Task objective: Go through the material underneath and show every line where the string "many" occurs.
----------------------------------------
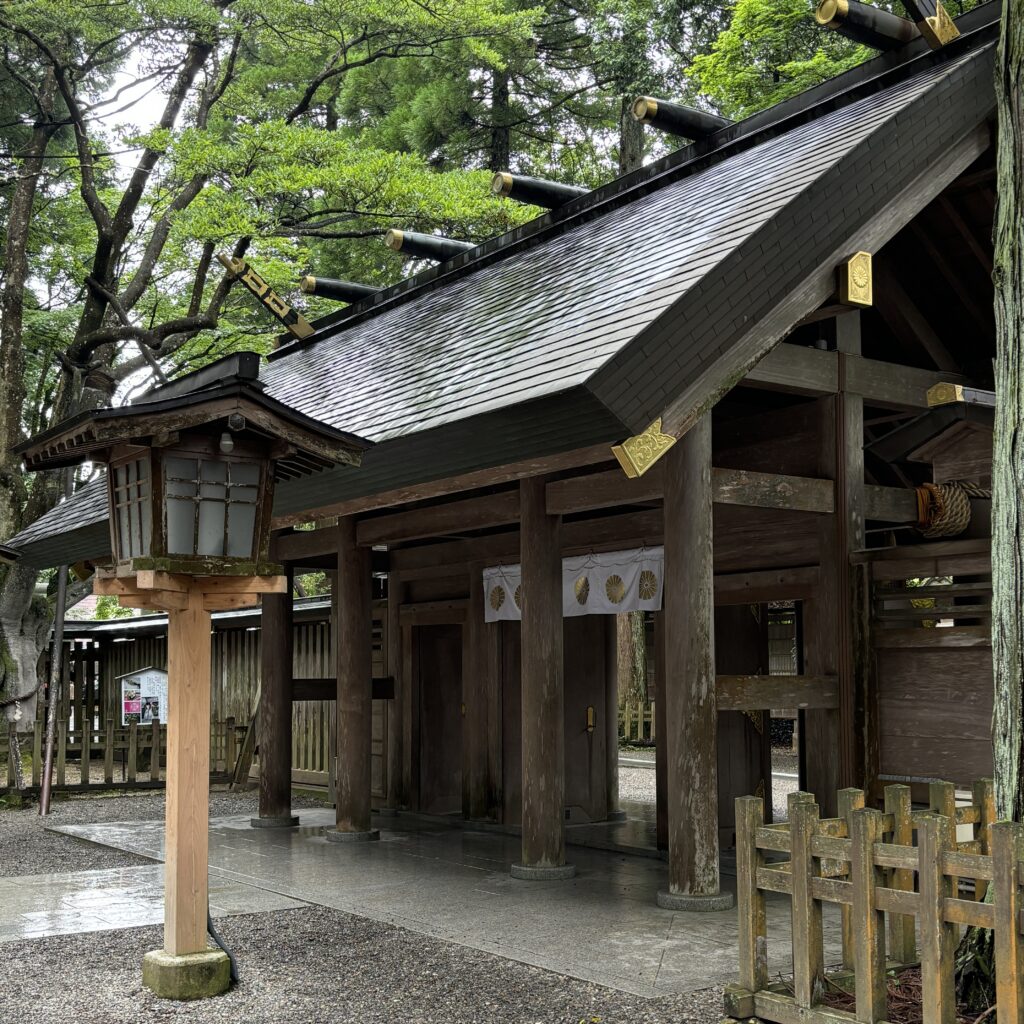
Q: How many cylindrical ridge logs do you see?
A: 5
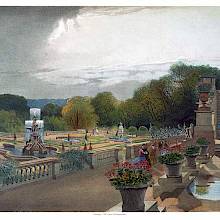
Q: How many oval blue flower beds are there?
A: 2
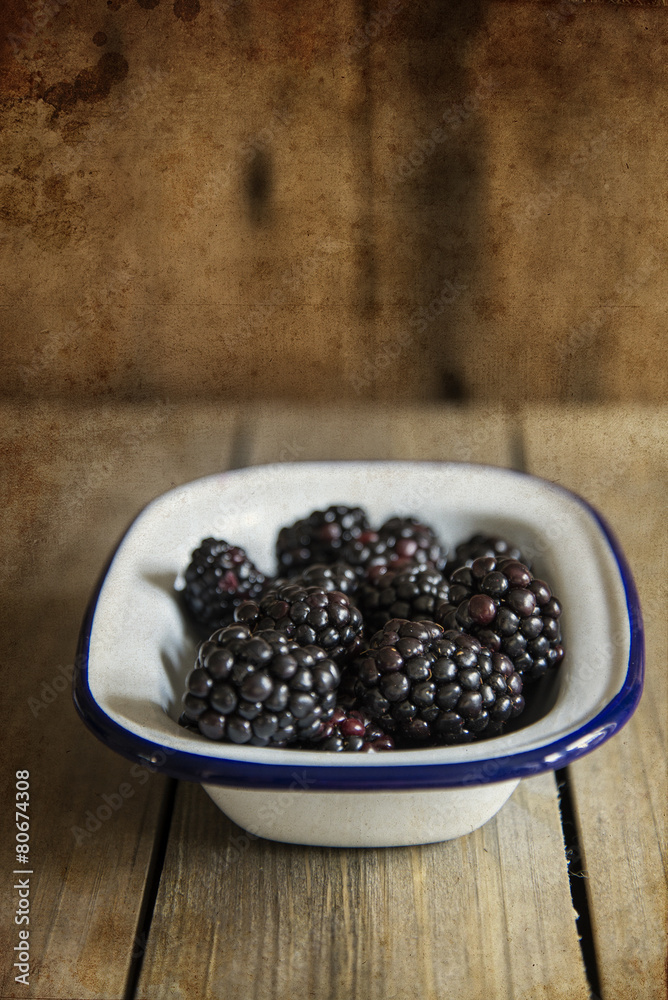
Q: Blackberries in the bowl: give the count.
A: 11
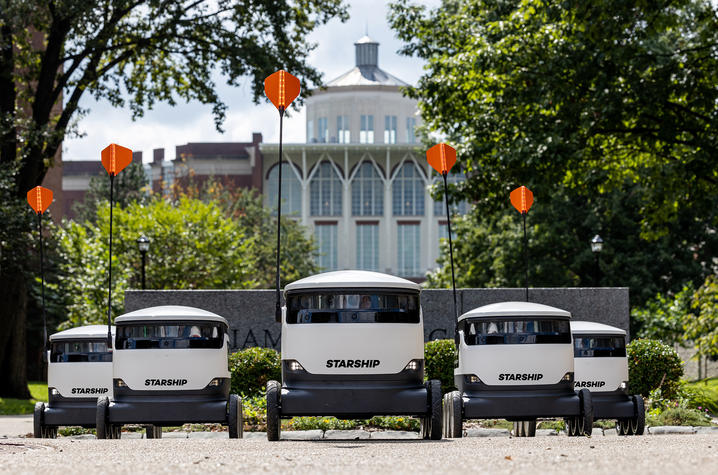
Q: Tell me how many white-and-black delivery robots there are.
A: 5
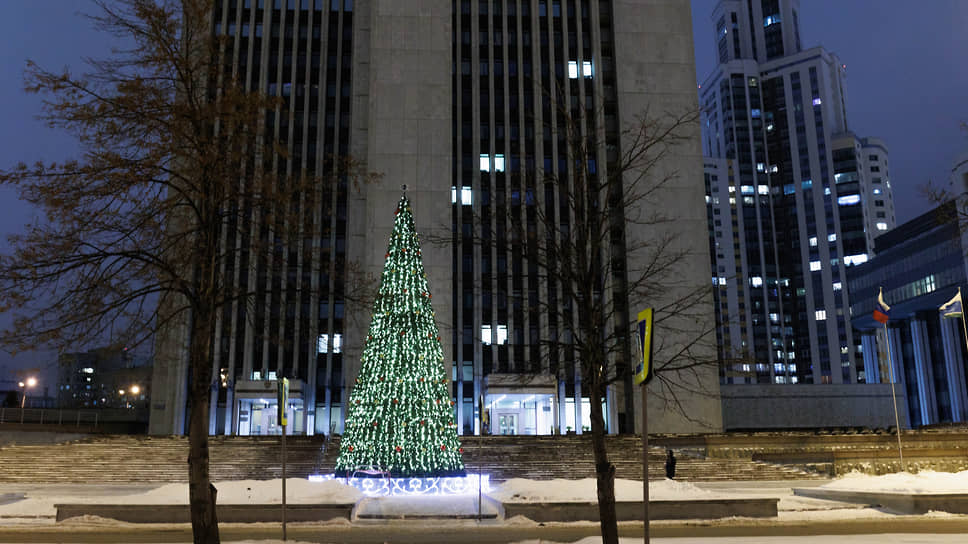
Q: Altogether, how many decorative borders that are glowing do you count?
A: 1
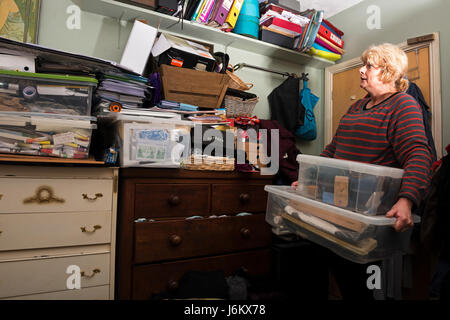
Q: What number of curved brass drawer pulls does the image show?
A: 3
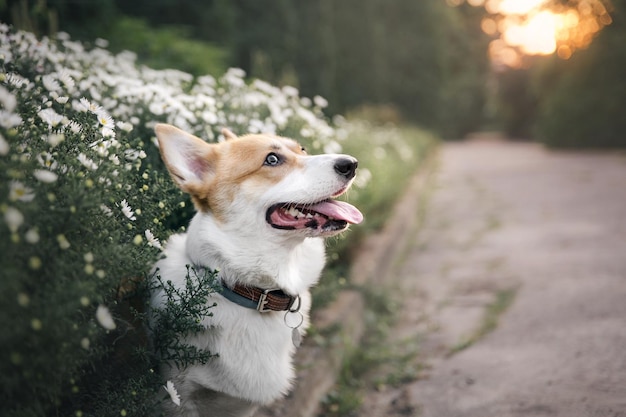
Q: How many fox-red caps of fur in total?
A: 1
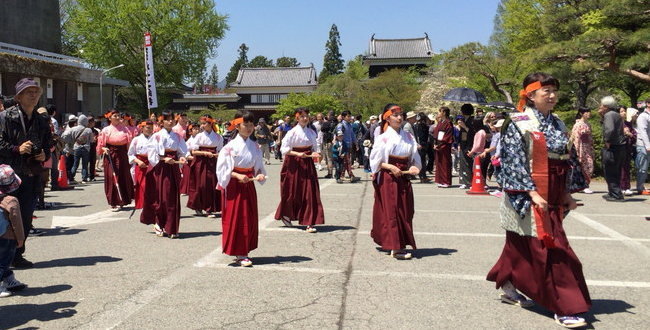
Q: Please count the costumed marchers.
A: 12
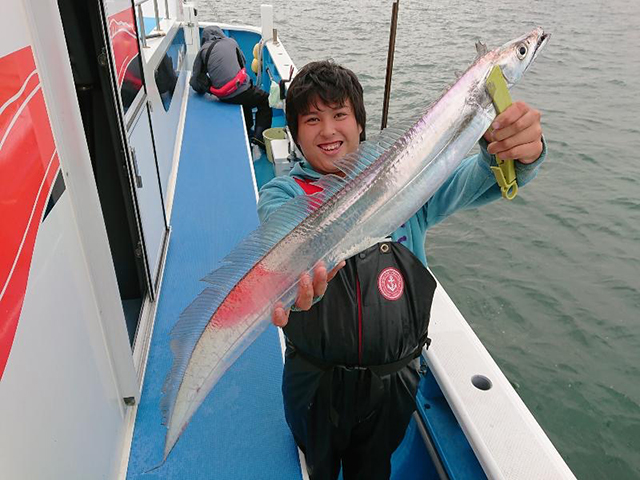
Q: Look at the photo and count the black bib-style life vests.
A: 1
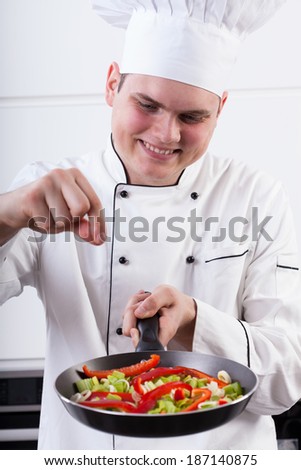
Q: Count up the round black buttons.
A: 5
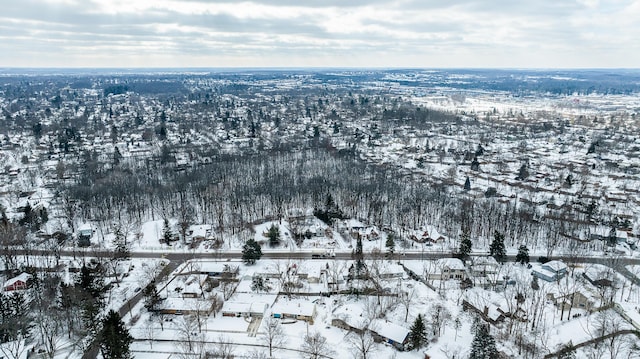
----------------------------------------
Solution to the exercise:
Q: How many cylindrical ridge logs do you see?
Q: How many oval blue flower beds are there?
Q: Tell me how many white-and-black delivery robots there are.
Q: Altogether, how many decorative borders that are glowing do you count?
Q: How many fox-red caps of fur in total?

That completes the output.